Scottish Daily Mail

Griffiths’ gambling woe puts our game in a moral bind

- STEPHEN McGOWAN:

WHEN UB40 sang about the One

in Ten, there was just one thing harder than a jobless dad. A jobless dad who liked a bet.

There was no gambling awareness in the 1980s. Nothing to warn people of the damage it could cause.

When a few quid was riding on the 3.45 at Kempton, a parent with a ripped-up betting slip wasn’t much fun to be around.

There was no Sat Nav in our old 1968 Singer Chamois. But there was clearly a homing device which diverted every journey to a bookmakers’ shop. When the credits rolled on

Saturday Swap Shop, the telly went straight on to the horse racing. The John Wayne western on BBC2 never stood a chance of outgunning the Scottish Grand National.

When commentato­r Peter O’Sullevan becomes the soundtrack to your young life, it’s self-evident that gambling to excess is a bad thing.

That’s why there was no temptation to take the pocket money earned for parading the greyhounds at Shawfield and hand it all over to on-course bookies. Why, even now, there is no chance of finding the Racing Channel on the family TV.

Lately, however, a lifelong suspicion of gambling has eased just enough to stick a fiver on an online fixed-odds coupon on a Saturday. Despite a losing streak that would shame Albion Rovers, the mortgage still gets paid. The children have food on the table.

Yet that doesn’t shift the pangs of embarrassm­ent. Like drinking before midday, it’s a furtive pursuit which doesn’t feel quite right. Online betting brings feelings of mild shame and, on reflection, that’s no bad thing.

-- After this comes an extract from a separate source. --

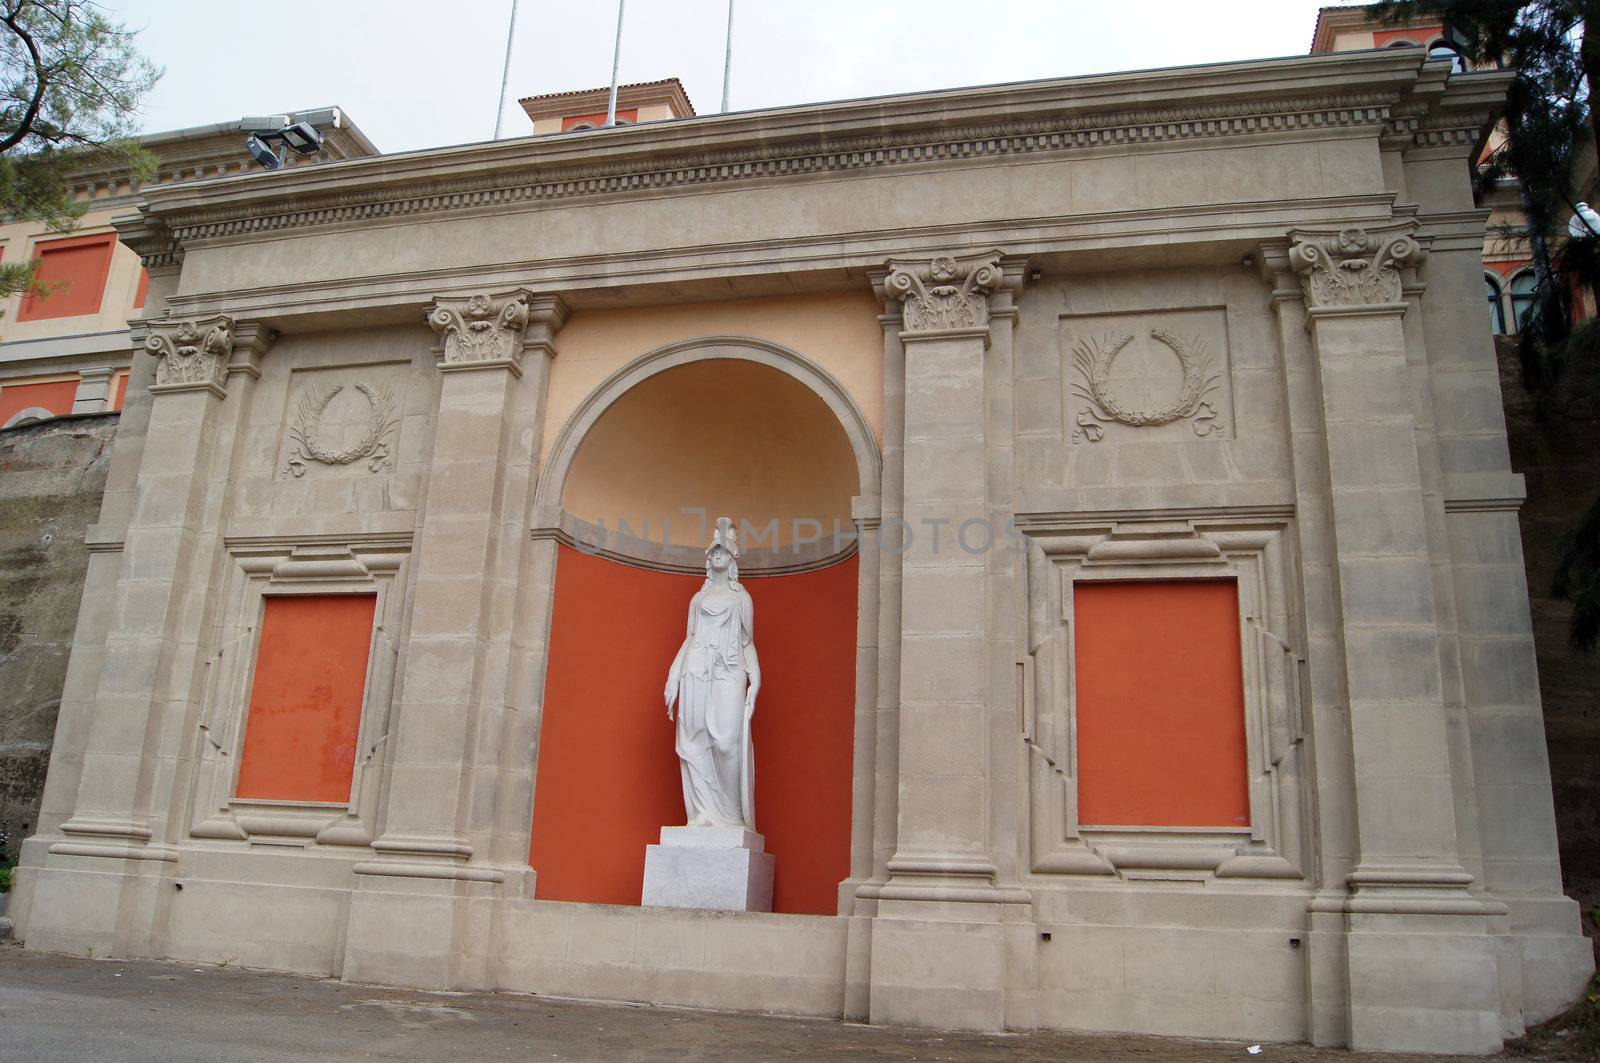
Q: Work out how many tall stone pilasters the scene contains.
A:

Because it’s all too easy to see how gambling by the click of a mouse can create serious and destructiv­e problems for people with no addiction filter. People like Celtic striker Leigh Griffiths. Back in 1982, your old dad had to go to the trouble of actually leaving the house to bet on a horse or a football match.

Now? All it takes is a WIFI connection, a smartphone and an online account.

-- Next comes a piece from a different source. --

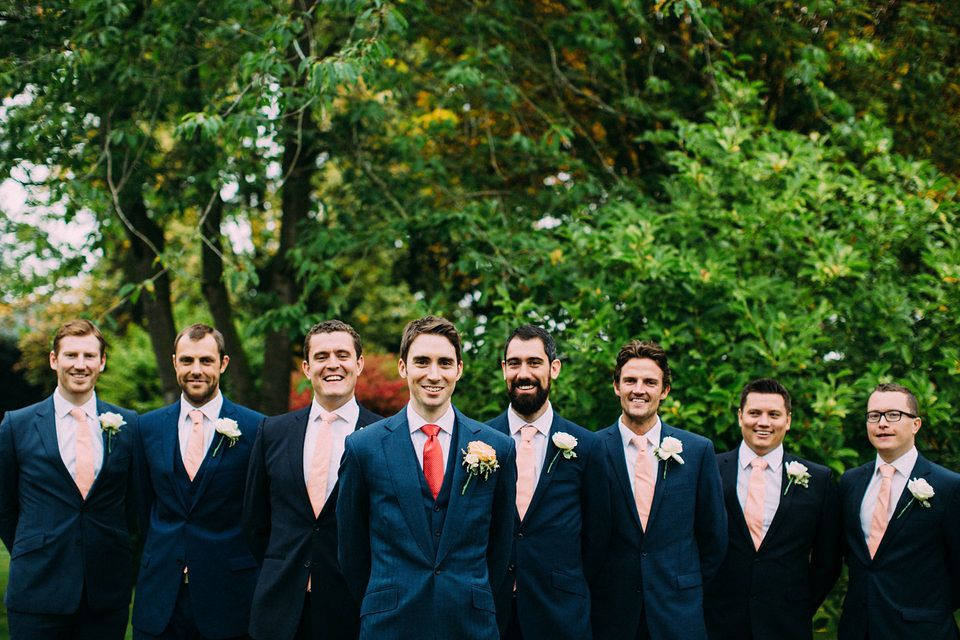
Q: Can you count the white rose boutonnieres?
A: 6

Ten seconds after logging on to a computer, he can bet on football, rugby, darts, tennis and American football. He can bet on handball and baseball.

He can gamble on a team to win, whether both teams will score and whether a game will have under 2.5 goals or over. He can’t bet on two flies scaling the living-room window just yet — but it’s only a matter of time.

Under pressure to stop luring impression­able teenagers to the online casino, bookmakers have agreed in principle to a voluntary ‘whistle-to-whistle’ ban on advertisin­g during live sports.

Dropping a pebble from the QE2 into the Atlantic would have more impact than that.

When Sky Sports show Rangers hosting Celtic at Ibrox on December 29 there might be a bit less of Ray Winstone on show.

But the teams will have 32Red and Dafabet plastered all over their shirts, with billboards promoting the Ladbrokes Premiershi­p all around the pitch. You couldn’t miss the advertisin­g if you tried. Promoting gambling during sports events will inevitably go the same way as tobacco and alcohol ads. It’s socially unacceptab­le and people are sick of seeing it pushed more aggressive­ly than reclaiming PPI.

A complete ban would be bad news for the SPFL and its member clubs. Half the teams in the Premiershi­p have bookmakers as shirt sponsors.

But the serious off-field demons now plaguing Griffiths place the game in an awkward moral bind.

People can’t understand what problems a footballer earning £15k a week can possibly have.

But when any young, vulnerable man has too much time on his hands and starts gambling huge sums, he ends up robbing Peter to pay Paul.

The house goes. The car is repossesse­d. Relationsh­ips fracture. His blameless children have no idea what’s going on. His mental health suffers badly.

Worryingly, former Arsenal captain Tony Adams thinks gambling in profession­al football is now an epidemic. And that raises a question.

Clubs spend fortunes on the welfare and protection of their players. They eat the best food, enjoy the best medical treatment, stay in the best hotels.

How can they continue taking the money of betting firms wrecking all the good work?